The hard part was convincing others.
“First, I had to convince the airport,” Sloan recalls. And since most television shows feature airports in a less-than-flattering light, Miami was understandably skeptical. Sloan couldn’t blame them. “Most people would rather go to the DMV [department of motor vehicles] or equate going to the airport with getting a root canal,” he jokes. “Air travel has improved, but, many people [still] regard the airport experience as their most difficult part of their journey, and so, there were a lot of questions as to what was our agenda and our mission.” One thing working in Sloan’s favor was that Miami was an airport with something to prove.

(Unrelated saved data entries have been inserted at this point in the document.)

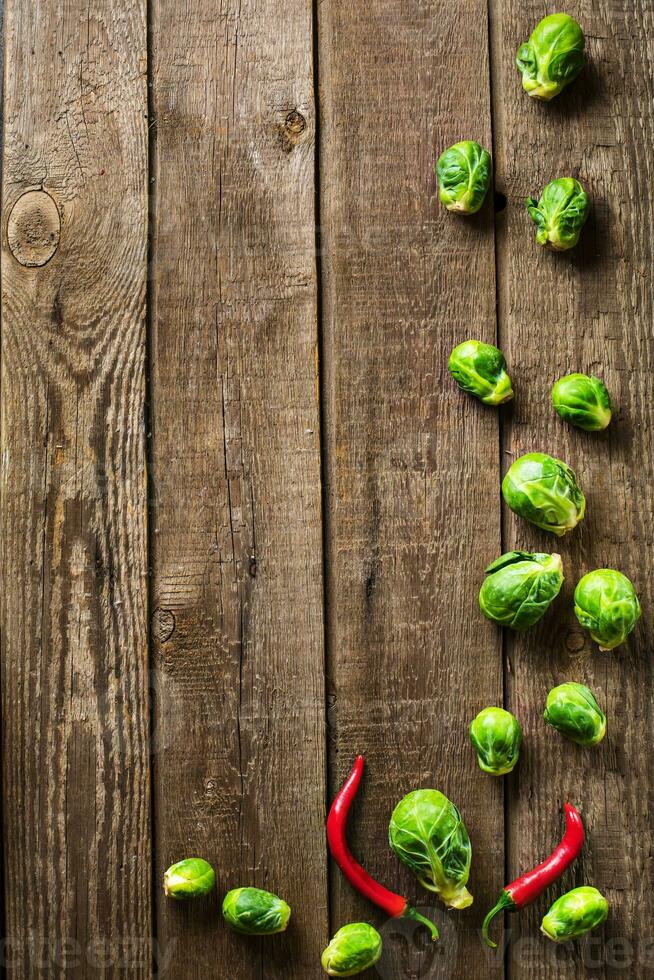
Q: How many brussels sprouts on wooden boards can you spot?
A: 15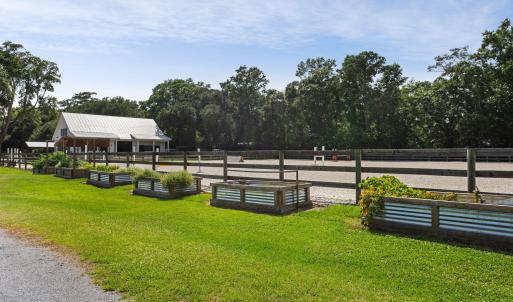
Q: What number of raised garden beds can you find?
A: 6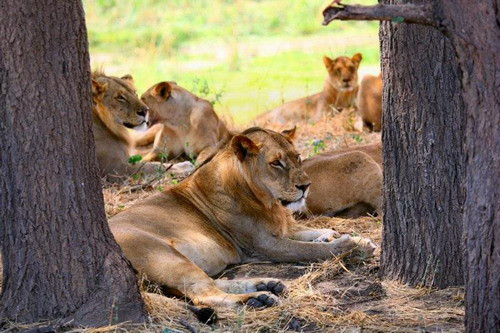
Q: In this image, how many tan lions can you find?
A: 6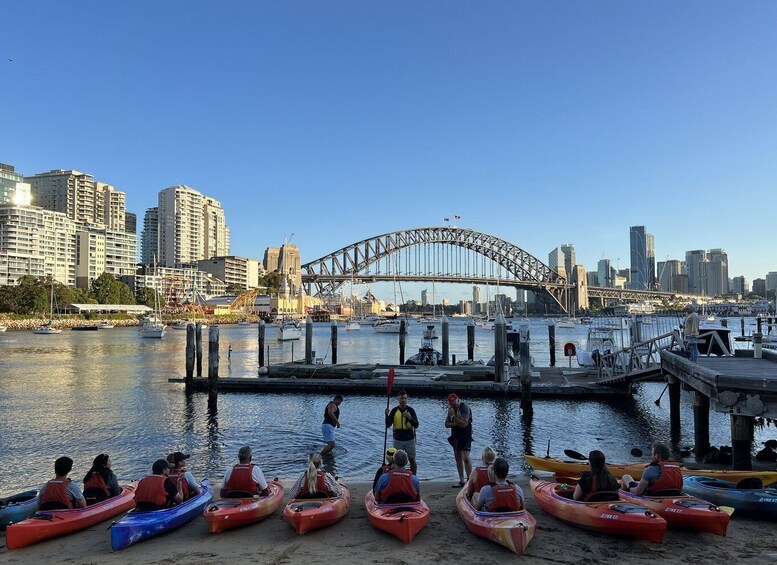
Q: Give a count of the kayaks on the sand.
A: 11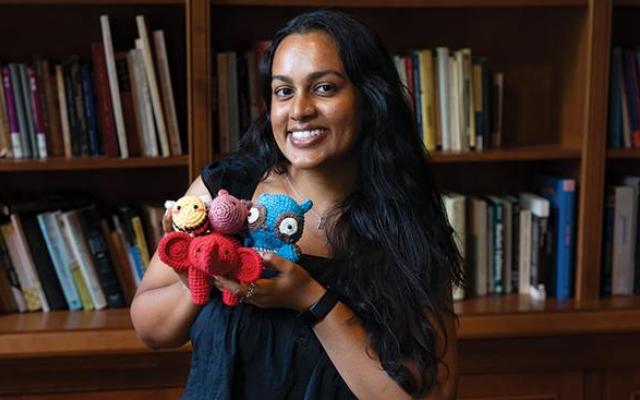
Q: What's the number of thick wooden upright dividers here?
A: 2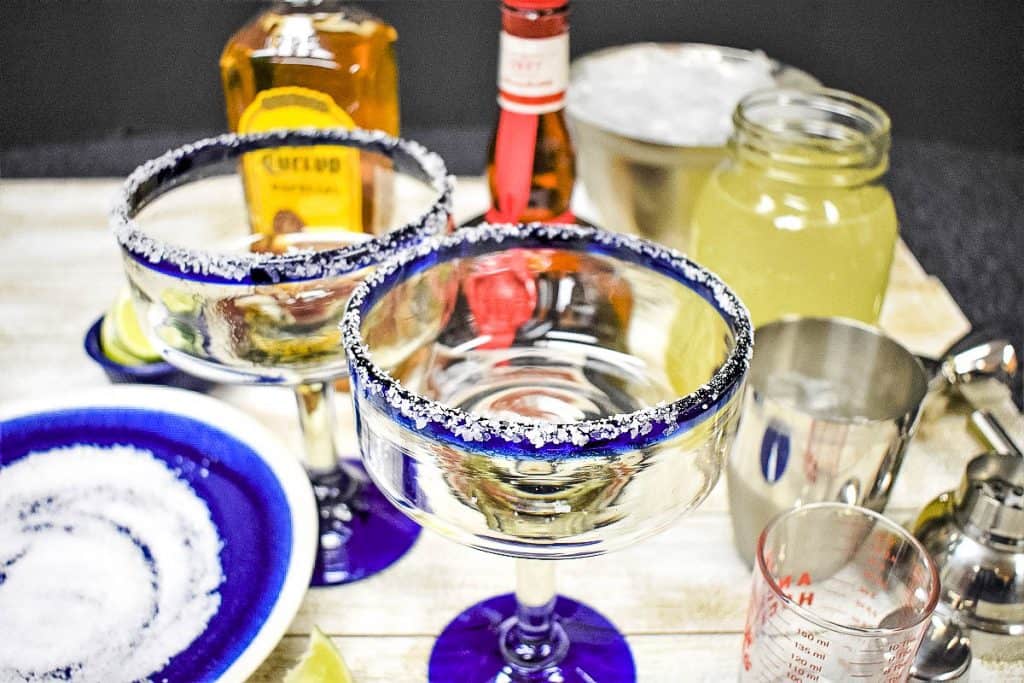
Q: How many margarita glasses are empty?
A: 2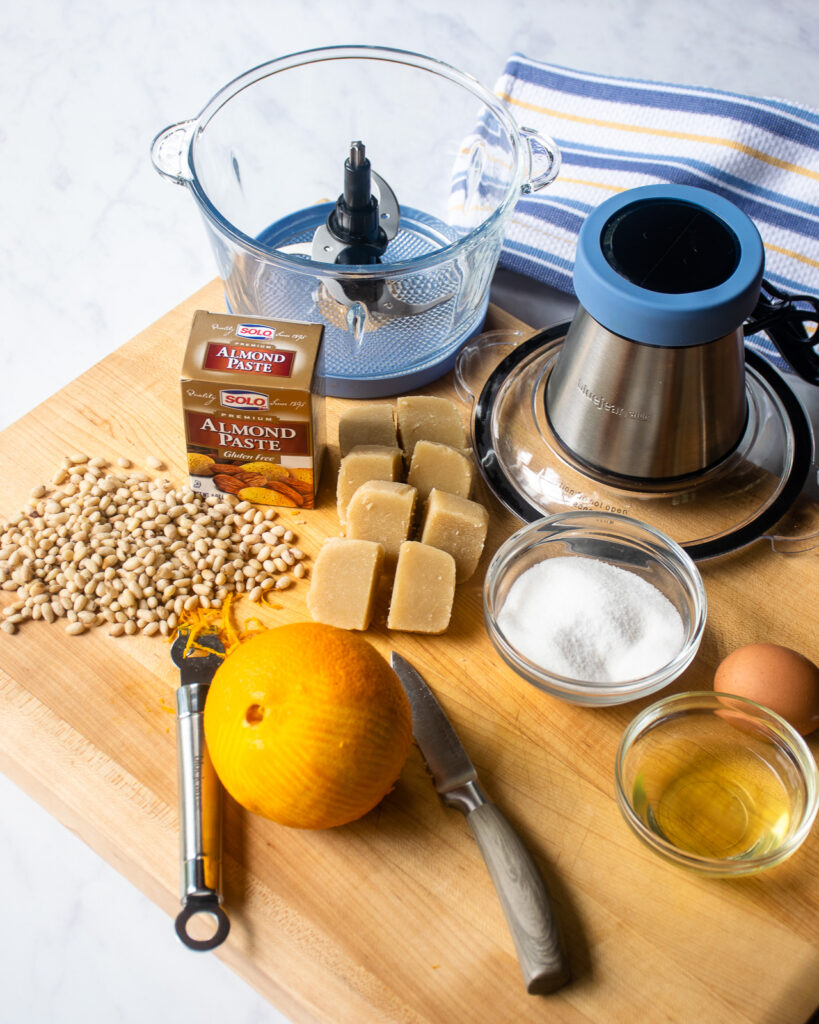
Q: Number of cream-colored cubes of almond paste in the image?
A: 8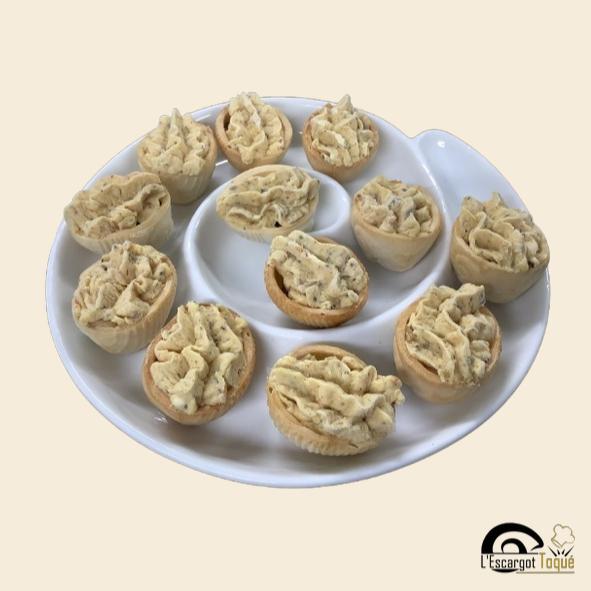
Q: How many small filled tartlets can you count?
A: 12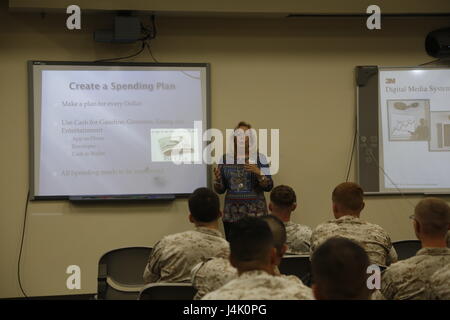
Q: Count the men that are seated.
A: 7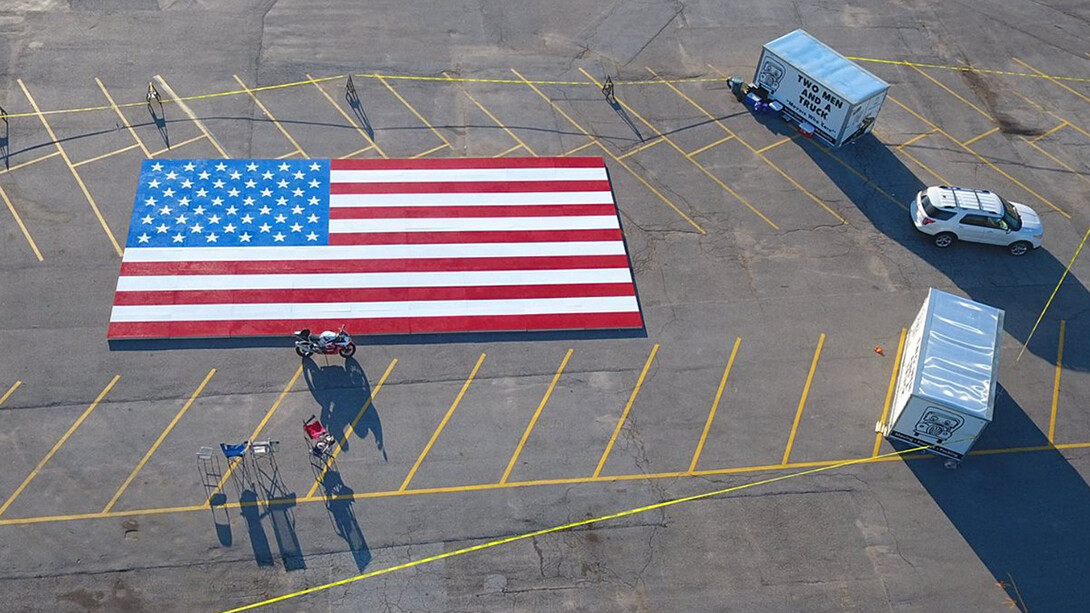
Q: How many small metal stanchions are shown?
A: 4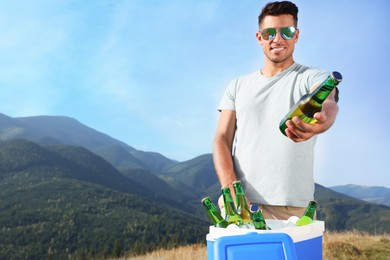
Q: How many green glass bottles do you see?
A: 6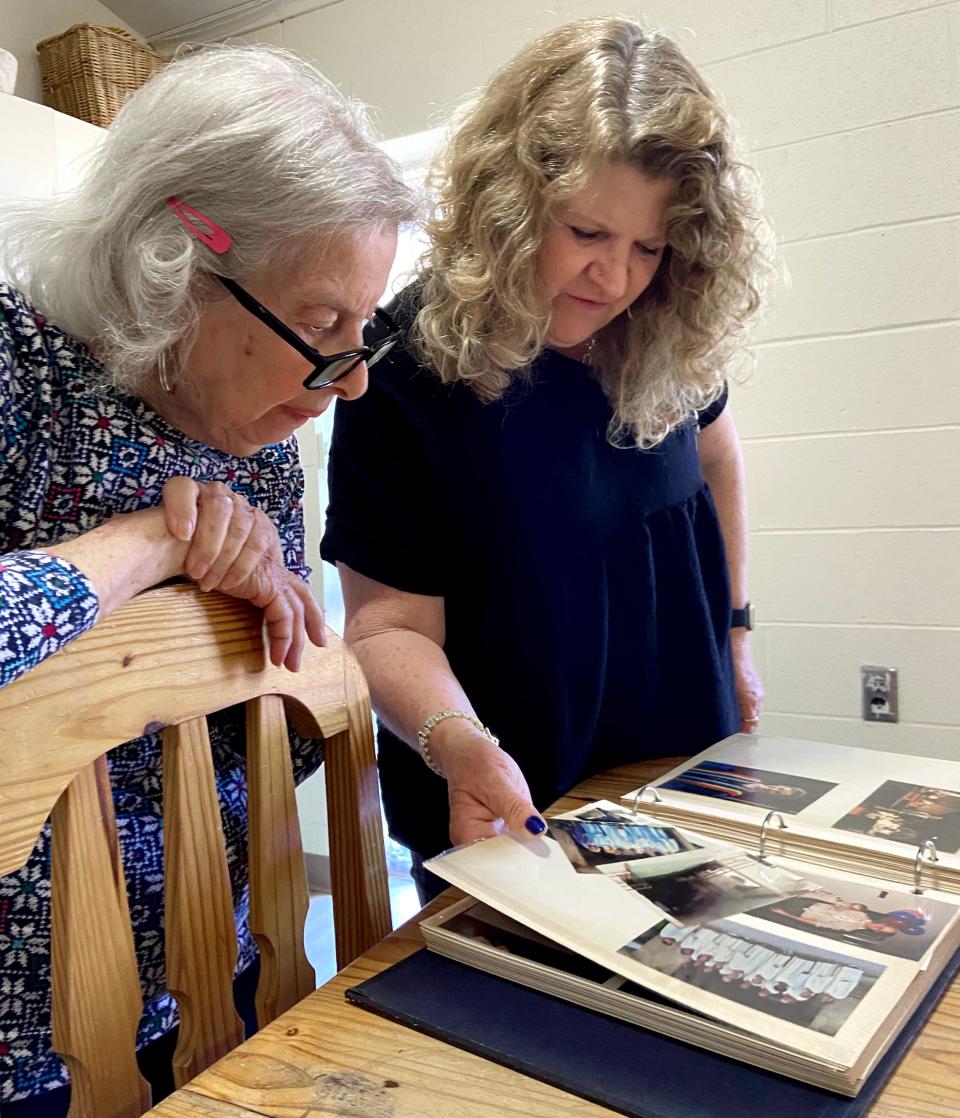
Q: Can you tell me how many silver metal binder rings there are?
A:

“[The airport] had a fairly nefarious, notorious reputation … back in the 1970’s and 80’s, the drug era, the Miami Vice era … of being a zoo, frankly,” says Sloan. “But in the years since, it’s made these incredible strides, in terms of the America Airlines hub, and the new terminals, it’s the fastest growing airport in the country and it’s the second busiest international airport in the United States.”
And on top of all that, MIA brought in the Disney Institute to teach customer service skills to their staff, and every single airport employee (even third-party vendors) takes a security class to help them become, literally, the eyes and ears of the airport. “MIA has done a lot of non-traditional things to try to improve the passenger experience. So, they had a good story that they wanted to tell,” says Sloan.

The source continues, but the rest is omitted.